# TRY IT:
The response must contain each line of the material that holds "posts".

# # # #

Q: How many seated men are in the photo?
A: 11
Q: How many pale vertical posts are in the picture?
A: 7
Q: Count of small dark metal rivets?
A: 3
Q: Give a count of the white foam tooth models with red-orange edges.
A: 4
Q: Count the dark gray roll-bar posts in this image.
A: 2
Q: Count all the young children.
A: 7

# # # #

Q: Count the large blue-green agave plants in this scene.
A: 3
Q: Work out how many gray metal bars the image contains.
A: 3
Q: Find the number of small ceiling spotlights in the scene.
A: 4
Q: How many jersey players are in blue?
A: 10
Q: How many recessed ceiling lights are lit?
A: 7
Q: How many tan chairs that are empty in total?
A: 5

# # # #

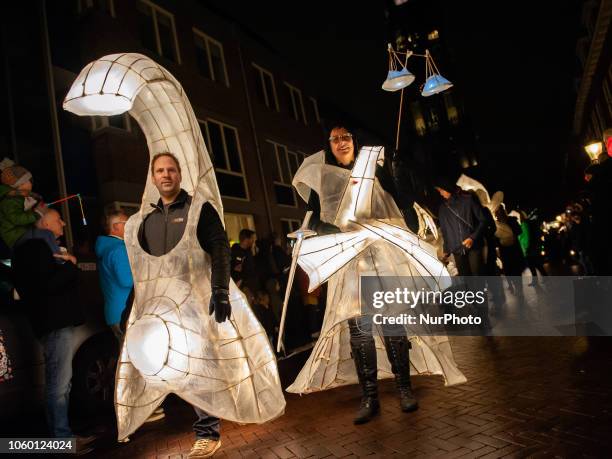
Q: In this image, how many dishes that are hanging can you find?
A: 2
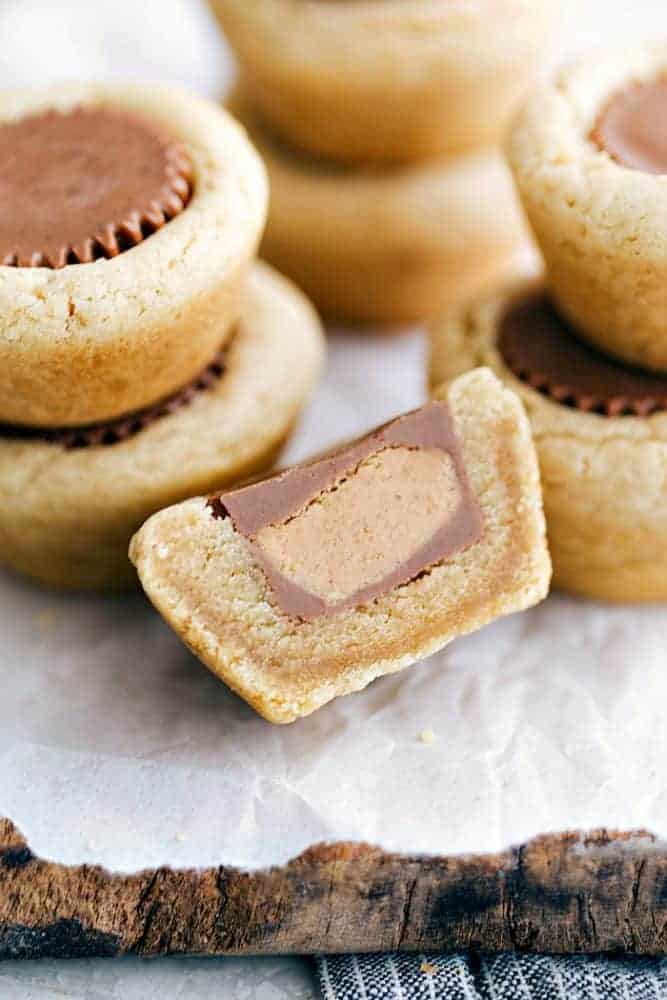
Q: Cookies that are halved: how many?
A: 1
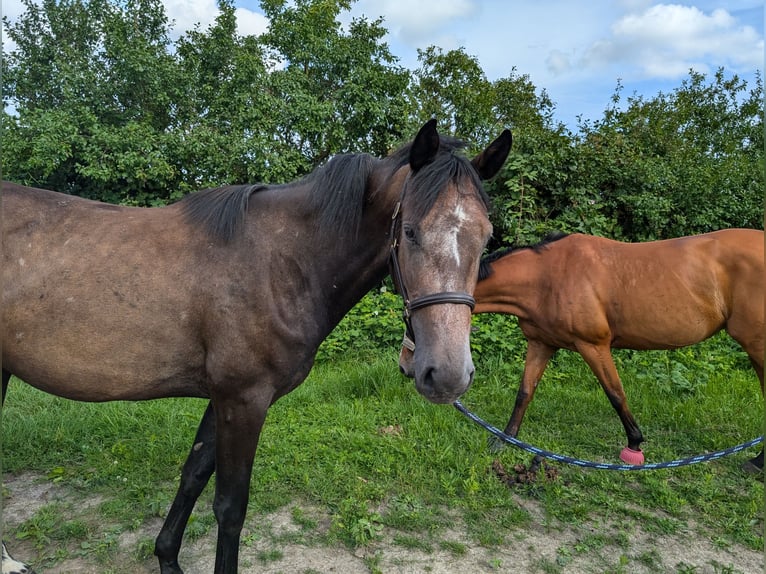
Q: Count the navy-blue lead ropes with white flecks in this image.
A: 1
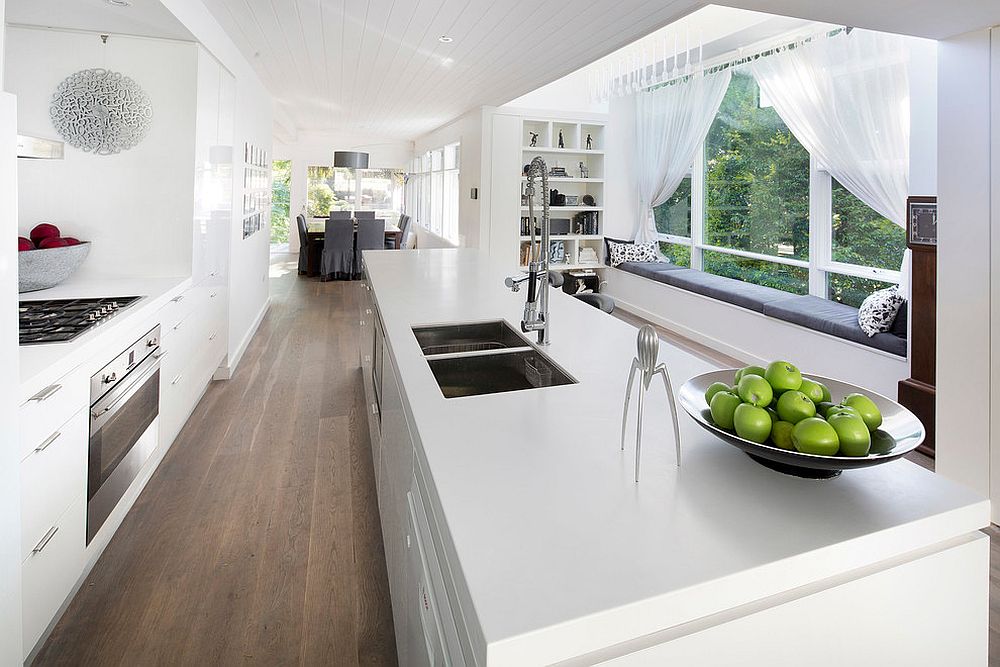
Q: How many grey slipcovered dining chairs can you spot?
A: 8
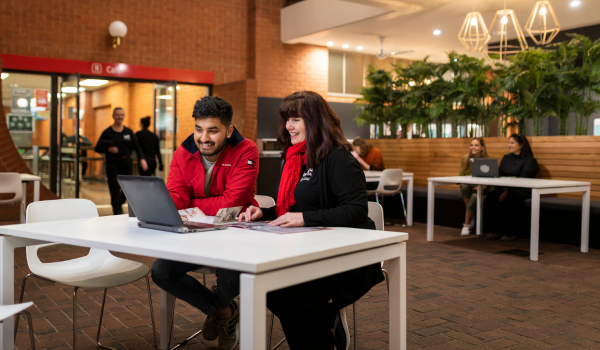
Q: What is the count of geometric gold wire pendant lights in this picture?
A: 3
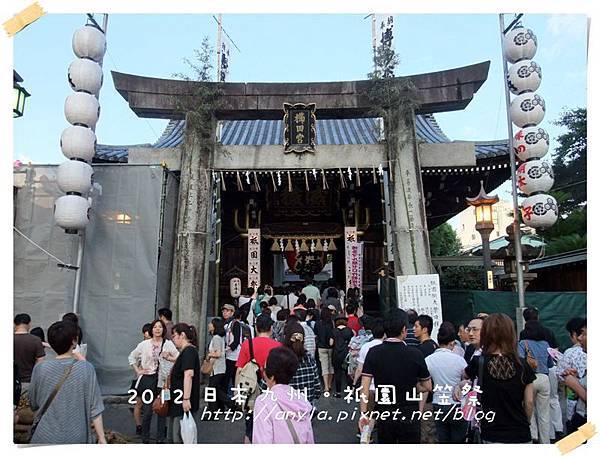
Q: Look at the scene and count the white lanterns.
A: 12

# # # #

# SOLUTION FOR THIS EXERCISE:
Q: How many pale vertical posts are in the picture?
Q: Count the dark gray roll-bar posts in this image.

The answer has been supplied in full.